It seems to me that, once way ahead of an unpleasant thing, I can see the, heretofore unseen, benefits hidden in the turbulence, sadness and pain. At the time, in the thick of the thick of it, I am no more than a tumbleweed in a vast empty desert. All my supports have abandoned me. I am left entirely alone, and yet not alone because my thoughts, often my enemies, stick super close. Child, teenager, young wife, mother, disappointed dreamer, et la and la, all morphoses requiring me to change more often than I do my knickers. Life, anybody’s life, is like this. I sincerely doubt a single soul can say, truthfully, that everything that happened to them was just what they wanted and, better, predicted. Looking back, I can settle, somewhat, swatting away the bluebottles of Why and How, quick sharp, so they have no time to lay eggs in my brain. At this end of a long and adventurous life, I can see so much. Rejection strengthened me. Neglect taught me to love myself (eventually). Abandonment, judgement and loneliness made me resourcefulness, a respect and love of my own company. In short, I learned tactics, found tools, good tools, ones I can always rely on because I always keep them sharpened and greased. This is Reflectology.
The study of reflection is a good thing but, and there is always one of those, it is essential to remember that one life is just that. One change, one ticket to the dance, and balance is everything. To fall down and to stay down is a choice, presuming appropriate limbs are still strong. Something in me, deep, deep inside me, probably a bloody connection to my parents, will not let me stay in that down place for long. Oh, I can go there, all mawkish and brimming with self-pity, sinking into the black, the sadness, the regrets and the rage against any dimming at all, and then this Get up and Go does it’s thing anyway, patiently waiting for me to do the same. It stands there above me, all calm and cocky and that ‘we’ve been here before’ look on its face.
Go where? I whinge.
Who the frick cares, comes the reply. Just do it or that bus, see that number 38 rounding the bend, will flatten you and then what?
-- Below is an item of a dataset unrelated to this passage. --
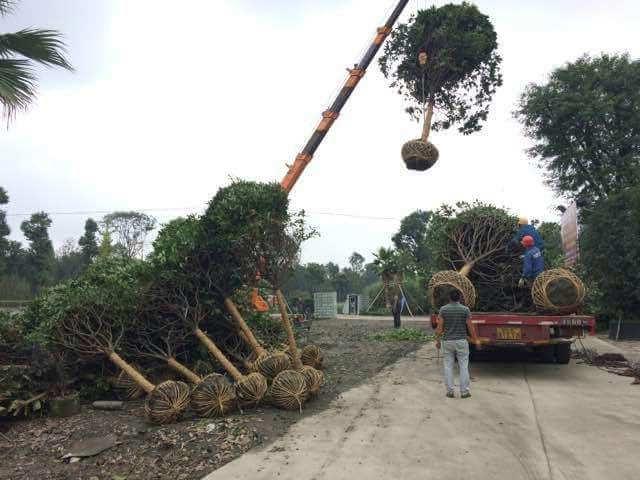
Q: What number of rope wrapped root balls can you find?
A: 11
I’ll be flat, I say, defeated.
And useless, comes the eye-roll answer. I can’t make you, can’t lift you. You have to do that.
This has served me for decades. I could tell my grandchildren this, and they would puzzle. They expect someone else to lift them back up again, bring them back into the light, love them again, just as I did. It wonders me, the fairytales we read them, much as I love a fairytale. However, to read them ‘reality’ might just turn them into tumbleweeds on the spot. We learn slowly and by experience. We learn how strong we are only in times of war.
I fought everything and everyone as I did this tumbelweed thing. Not openly, covertly. I internalised the bad stuff. But it seems to have done me no harm, not when I reflect on the utter brilliance of my bonkers life. Yes, there were cuts and bruises, yes I felt rejected, abandoned, all of that, and very sharply, but here I am a septuagenarian, and still ready for whatever comes my way. The key, my key, is that I am thankful for all of it, even the shit times, and I honestly believe that such a choice, because that is what it is, means I can keep getting up, even if I have no idea where I’m going.